## Task directions
What lines below include the string "many"? Pick them out and copy them.

[Dataset entries]
----
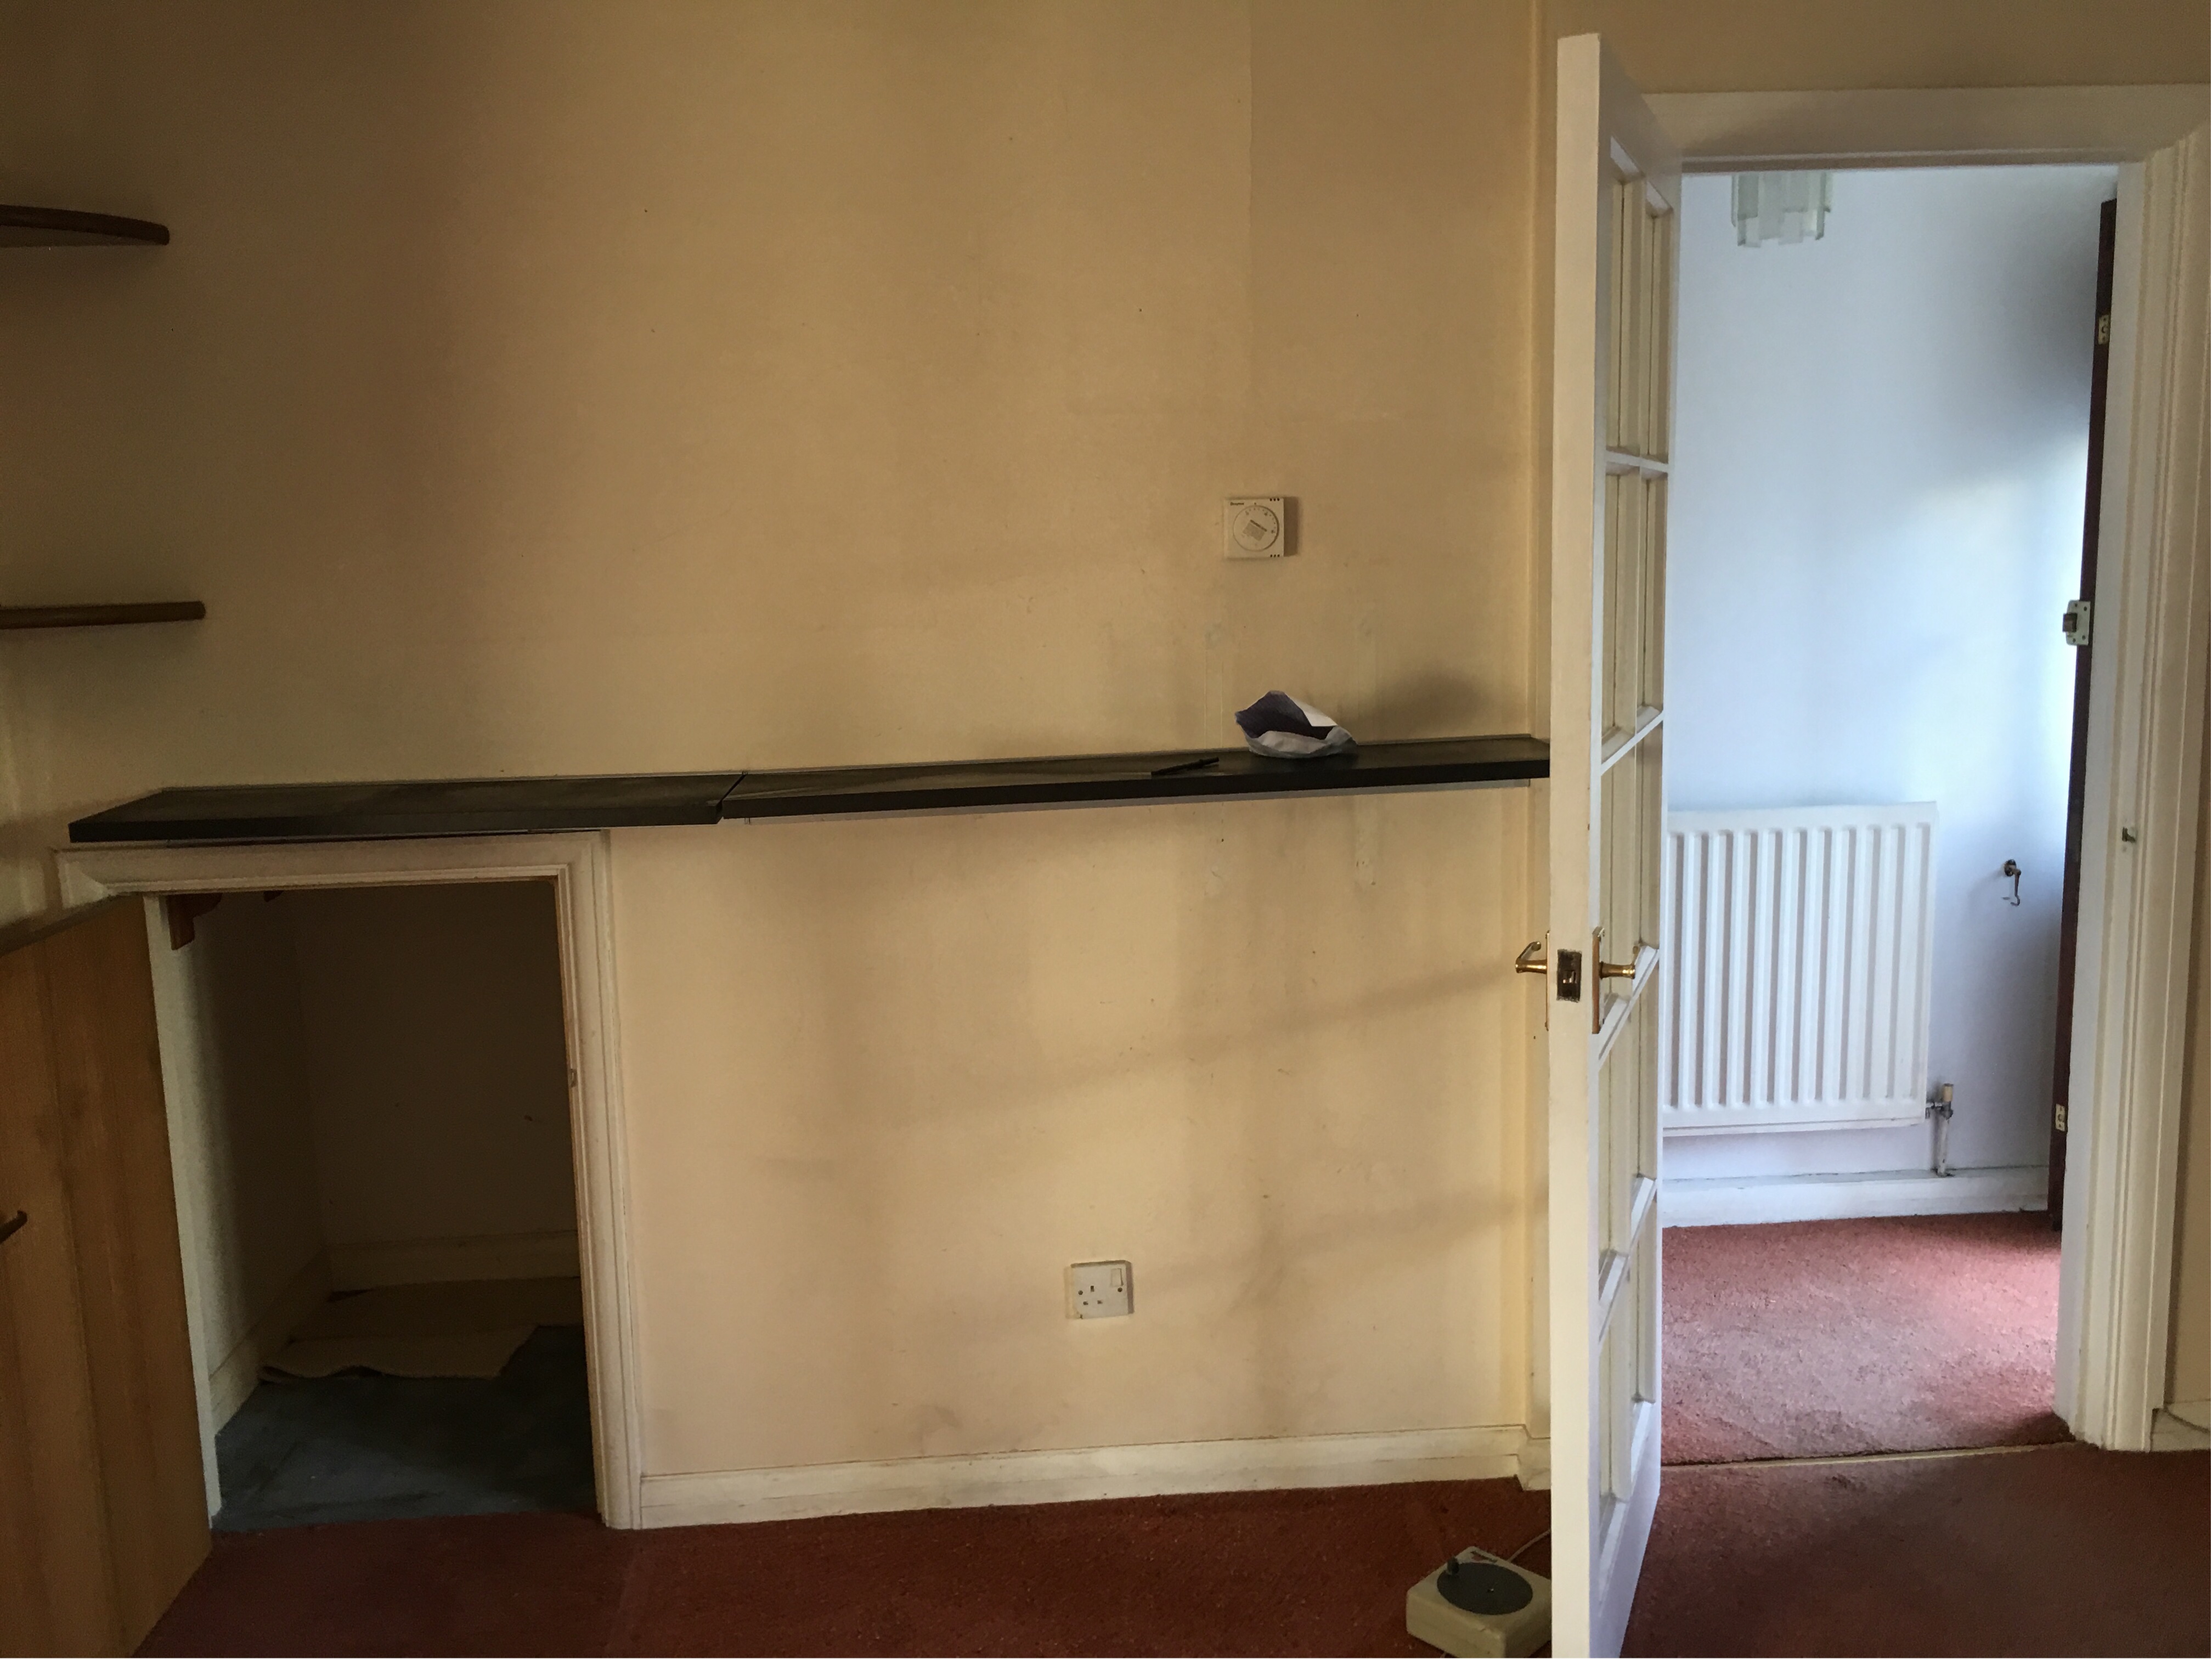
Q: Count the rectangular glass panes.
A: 10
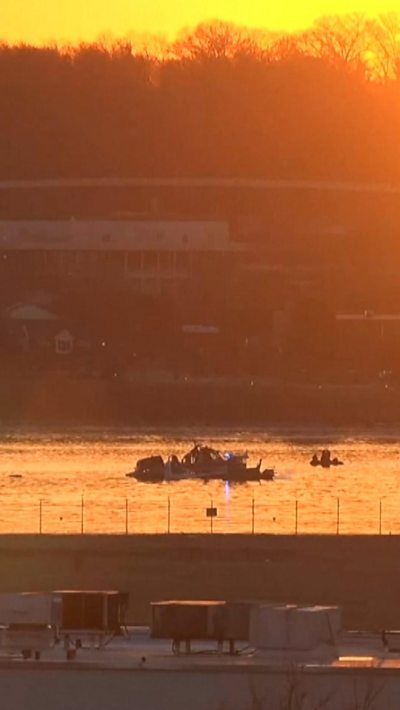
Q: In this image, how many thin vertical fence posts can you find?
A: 9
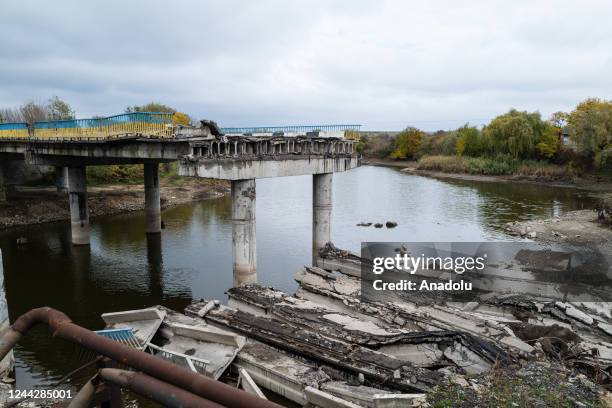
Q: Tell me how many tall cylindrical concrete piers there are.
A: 4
----
## Task response
Q: In this image, how many thin vertical fence posts can you find?
Q: Tell me how many tall cylindrical concrete piers there are.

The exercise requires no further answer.